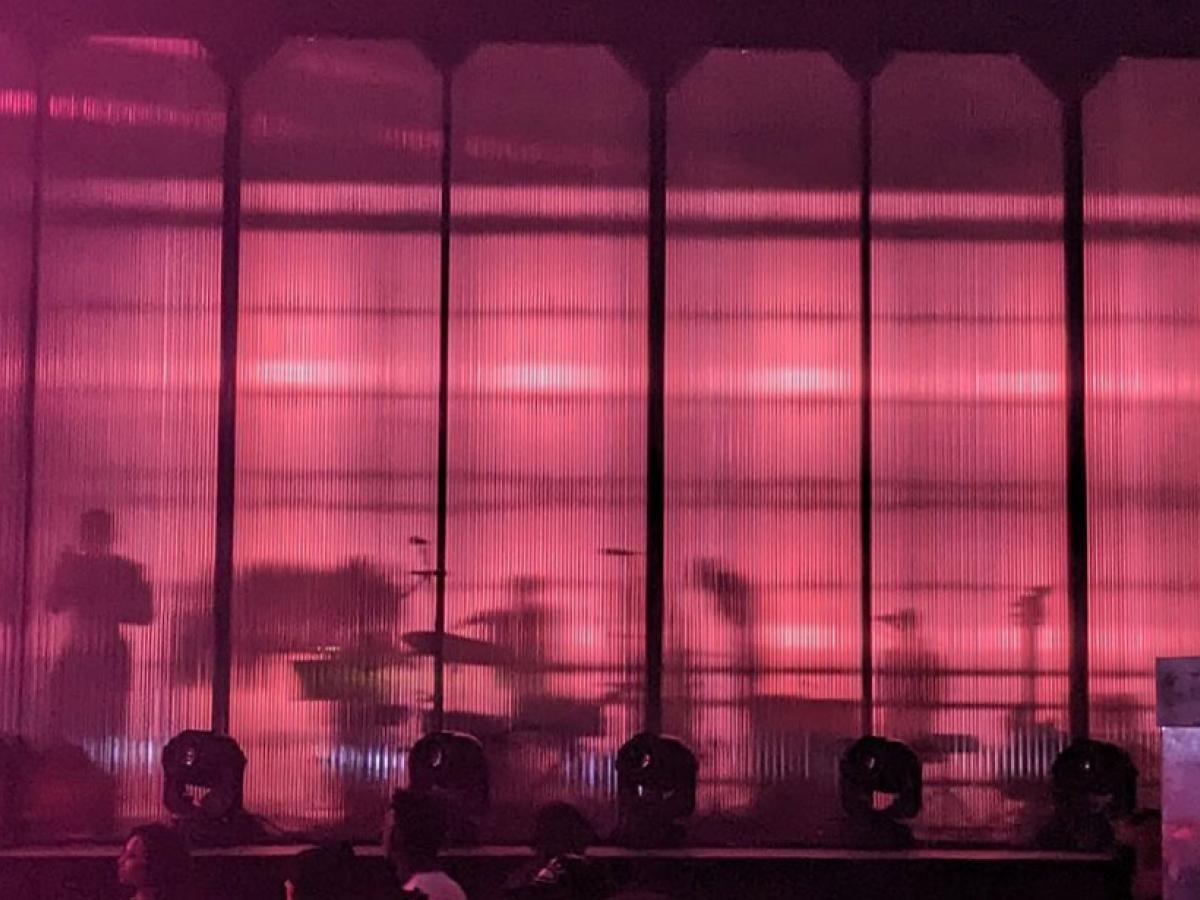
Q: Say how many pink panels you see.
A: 7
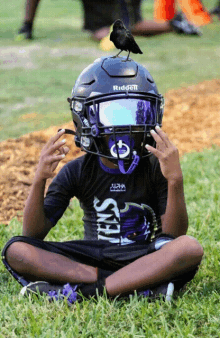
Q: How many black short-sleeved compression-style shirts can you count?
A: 1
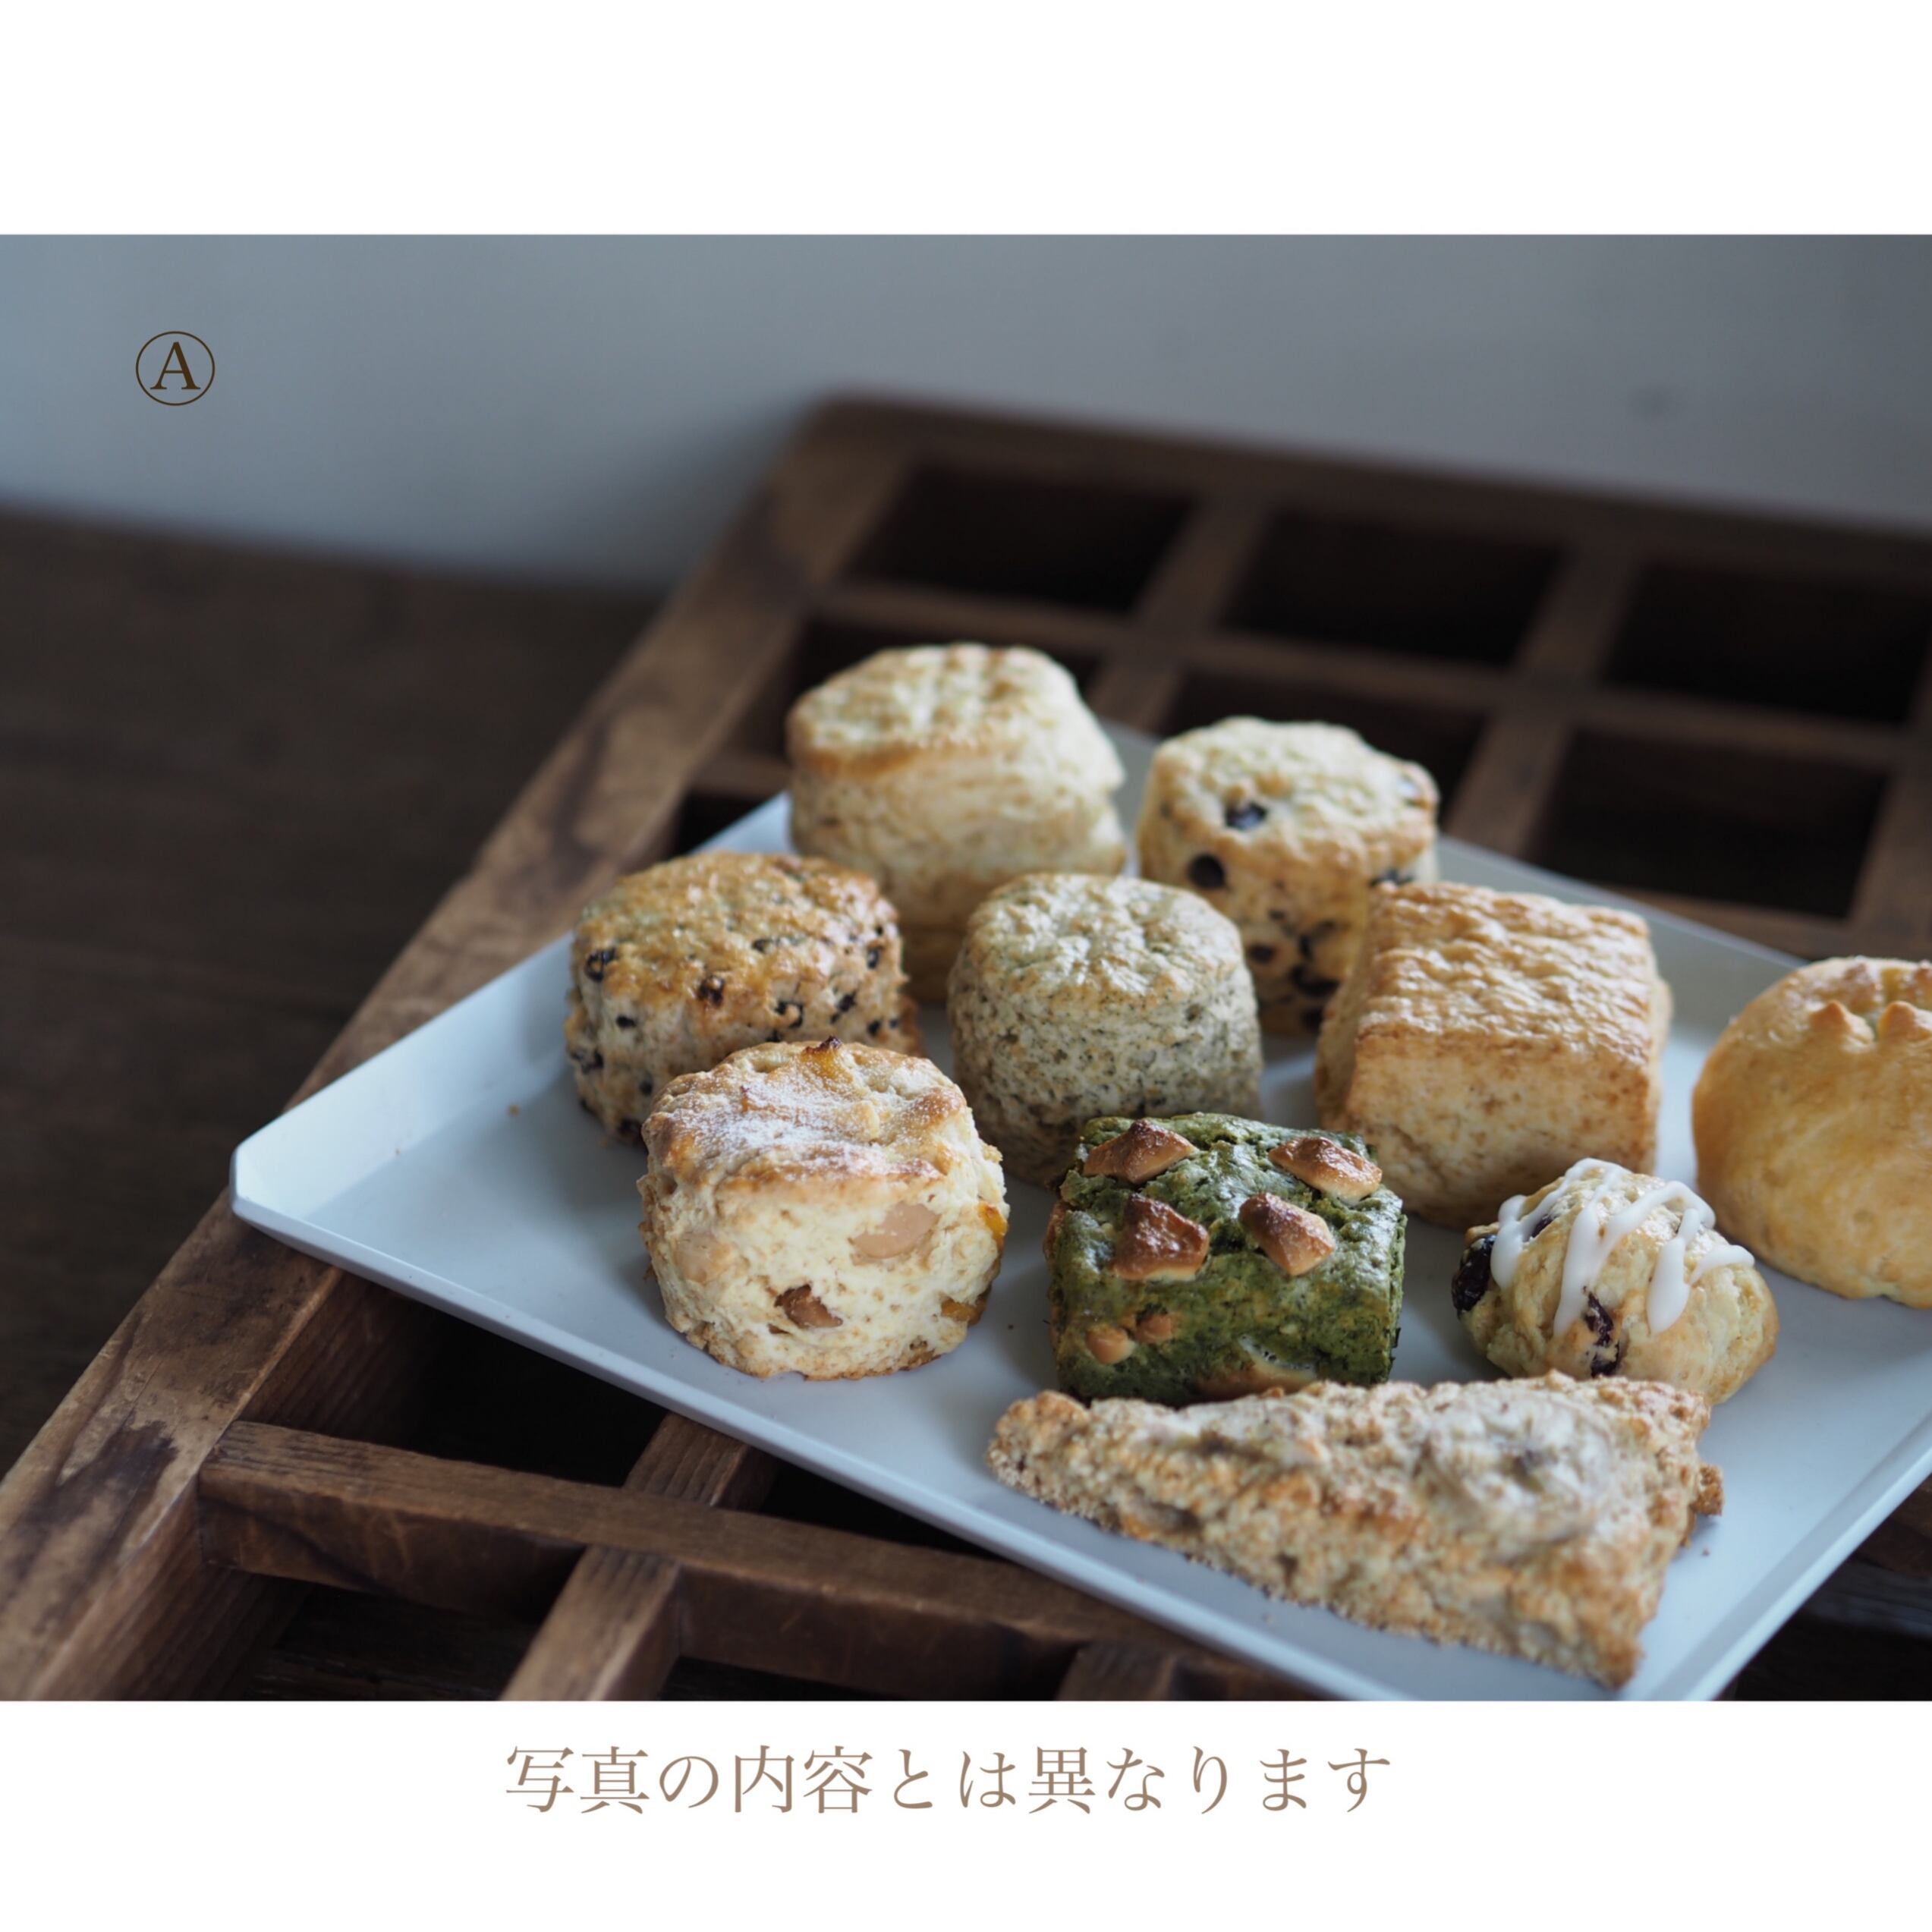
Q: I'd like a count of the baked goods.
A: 10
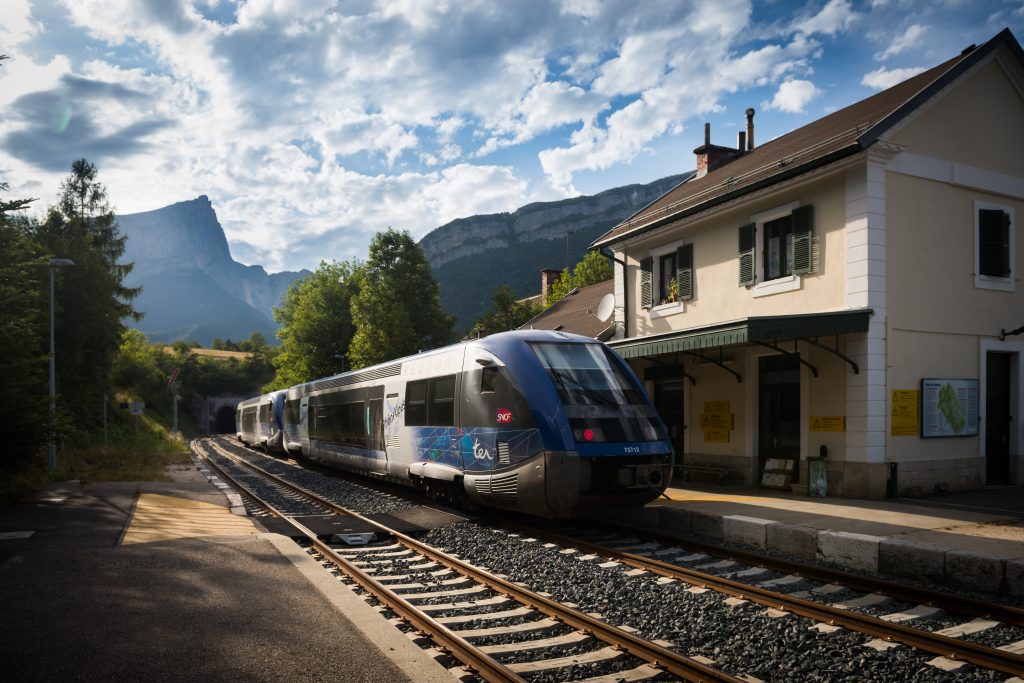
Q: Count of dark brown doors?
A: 3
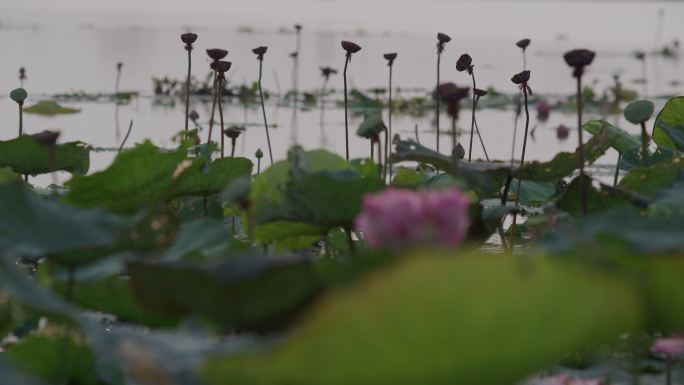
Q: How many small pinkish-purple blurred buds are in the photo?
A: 2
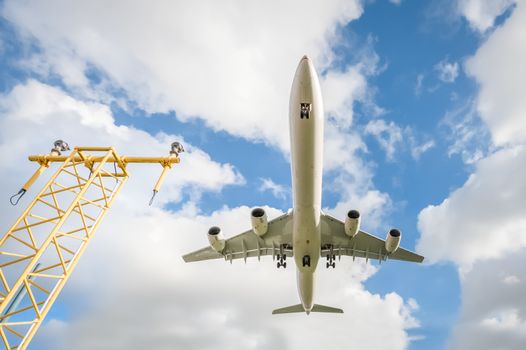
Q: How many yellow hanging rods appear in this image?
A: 2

*ACTION ITEM*
From the first line to the last, copy the records above exactly and drop any pictures.

*RESPONSE AREA*
Q: Say how many pink panels you see.
A: 7
Q: How many black short-sleeved compression-style shirts can you count?
A: 1
Q: I'd like a count of the baked goods.
A: 10
Q: Count of dark brown doors?
A: 3
Q: How many small pinkish-purple blurred buds are in the photo?
A: 2
Q: How many yellow hanging rods appear in this image?
A: 2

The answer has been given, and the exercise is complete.